Sunyoto (2012) menyatakan bahwa fungsi manajemen sumber daya manusia terdiri dari fungsi manajerial dan fungsi operasional. Pengembangan karyawan termasuk ke dalam fungsi operasional yang bertujuan untuk meningkatkan keterampilan, pengetahuan, dan sikap karyawan agar dapat melaksanakan tugas dengan baik.

Konsep Pendidikan dan Pelatihan

(27)

Rachmawati (2007) mengungkapkan bahwa pelatihan dan pengembangan mempunyai kegunaan untuk karir jangka panjang dan membantu karyawan menghadapi tanggung jawab yang lebih besar di waktu mendatang. Program pelatihan dan pengembangan merupakan kegiatan penting yang menjadi investasi organisasi dalam hal sumber daya manusia. Pelatihan dan pengembangan ditujukan untuk mempertahankan dan meningkatkan prestasi kerja saat ini, sedangkan pengembangan ditujukan untuk meningkatkan prestasi saat ini dan masa datang.

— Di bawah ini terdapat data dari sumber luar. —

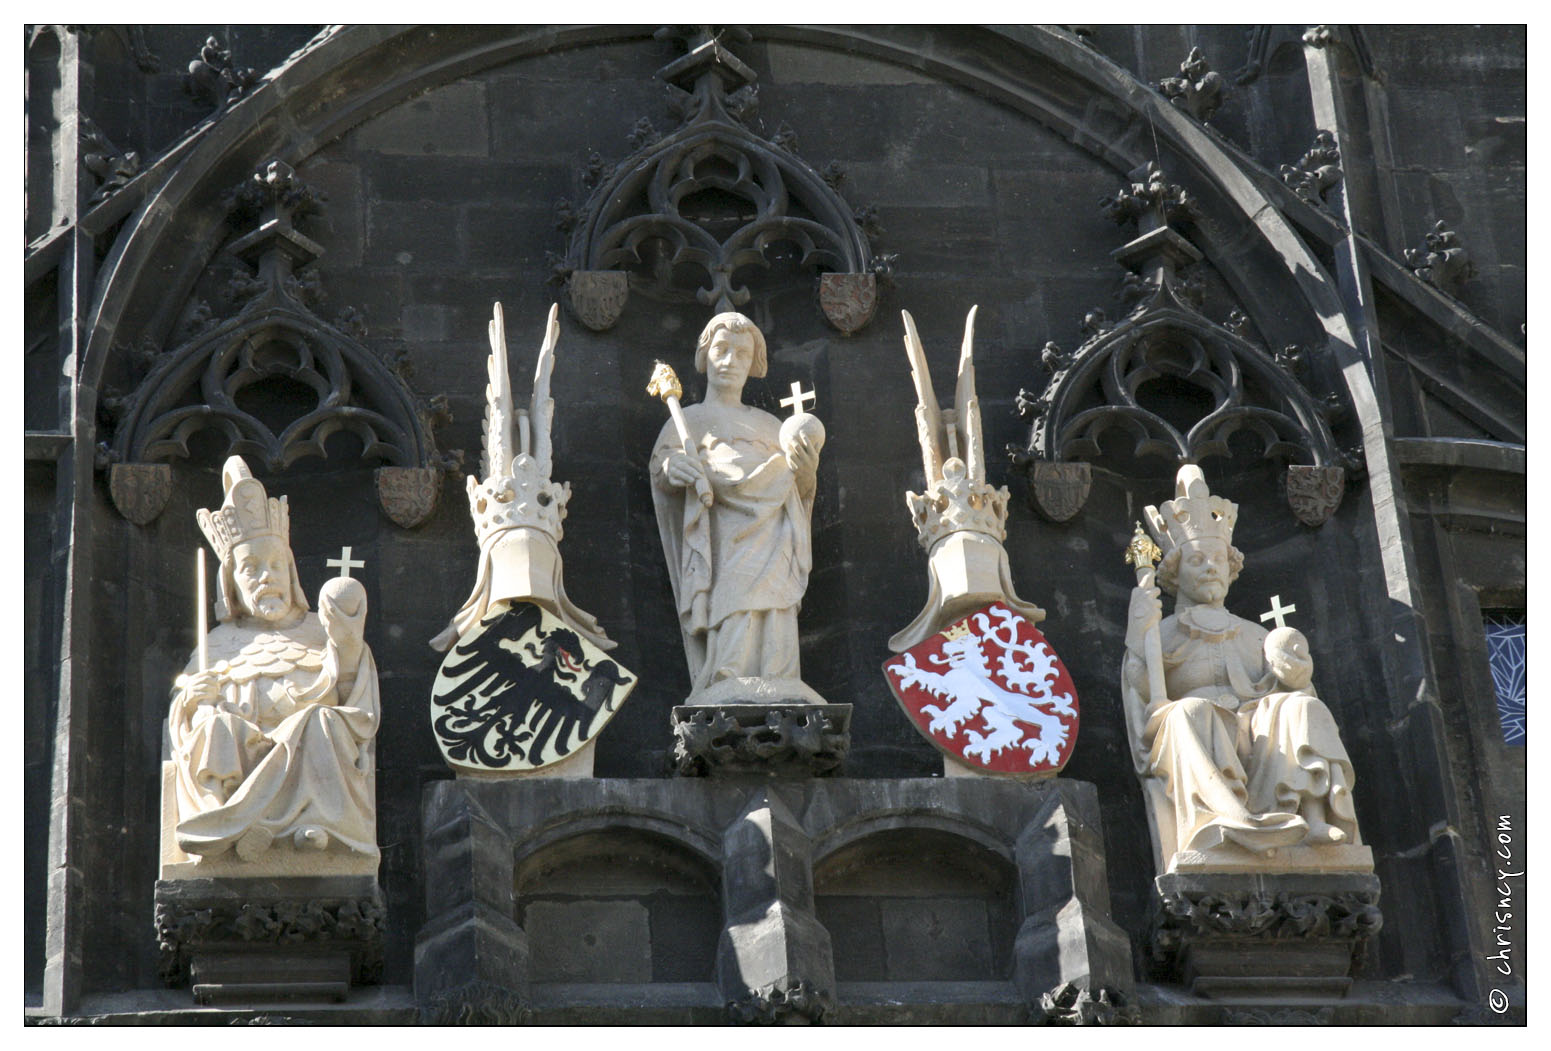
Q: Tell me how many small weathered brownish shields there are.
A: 6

Mangkuprawira dan Hubeis (2006) berpendapat bahwa pelatihan bagi karyawan merupakan sebuah proses mengajarkan pengetahuan dan keahlian tertentu serta sikap agar karyawan semakin terampil dan mampu melaksanakan tanggung jawabnya dengan semakin baik, sesuai dengan standar kerja. Biasanya pelatihan merujuk pada pengembangan keterampilan bekerja (vocational) yang dapat digunakan dengan segera. Sedangkan pendidikan memberikan pengetahuan tentang subjek tertentu, tetapi sifatnya lebih umum dan lebih terstruktur untuk jangka waktu yang lebih panjang.

Hasibuan (2002) menyatakan bahwa pendidikan bertujuan untuk meningkatkan keahlian teoritis, konseptual, dan moral karyawan, sedangkan pelatihan bertujuan untuk meningkatkan keterampilan teknis pelaksanaan pekerjaan karyawan. Beberapa konsep pendidikan dan pelatihan yang dipaparkan Hasibuan (2002) antara lain:

a. Menurut instruksi Presiden Republik Indonesia Nomor 15 Tanggal 13 September 1974

Pendidikan adalah segala usaha membina kepribadian dan mengembangkan kemampuan manusia Indonesia, jasmaniah, dan rohaniah, yang berlangsung seumur hidup, baik di dalam maupun di luar sekolah, dalam rangka pembangunan persatuan Indonesia dan masyarakat adil makmur berdasarkan Pancasila. Latihan adalah bagian pendidikan yang menyangkut proses belajar untuk memperoleh dan meningkatkan keterampilan di luar sistem pendidikan yang berlaku, dalam waktu relatif singkat dan dengan metode yang lebih mengutamakan praktik daripada teori.

(28)

Konsep Promosi

Menurut Mangkuprawira (2004), promosi terjadi karena karyawan dipindahkan dari suatu pekerjaan ke posisi yang lebih tinggi dalam pembayaran gaji, tanggung jawab, dan atau tingkat status keorganisasiannya. Promosi memiliki manfaat antara lain: (1) promosi dapat memungkinkan perusahaan memanfaatkan kemampuan karyawan, (2) promosi dapat mendorong tercapainya kinerja yang baik, karyawan umumnya berupaya melakukan pekerjaan sebaik mungkin jika mereka percaya kinerja yang tinggi mengarah pada adanya promosi, (3) terdapat korelasi signifikan antara kesempatan untuk kenaikan pangkat dan tingkat kepuasan kerja.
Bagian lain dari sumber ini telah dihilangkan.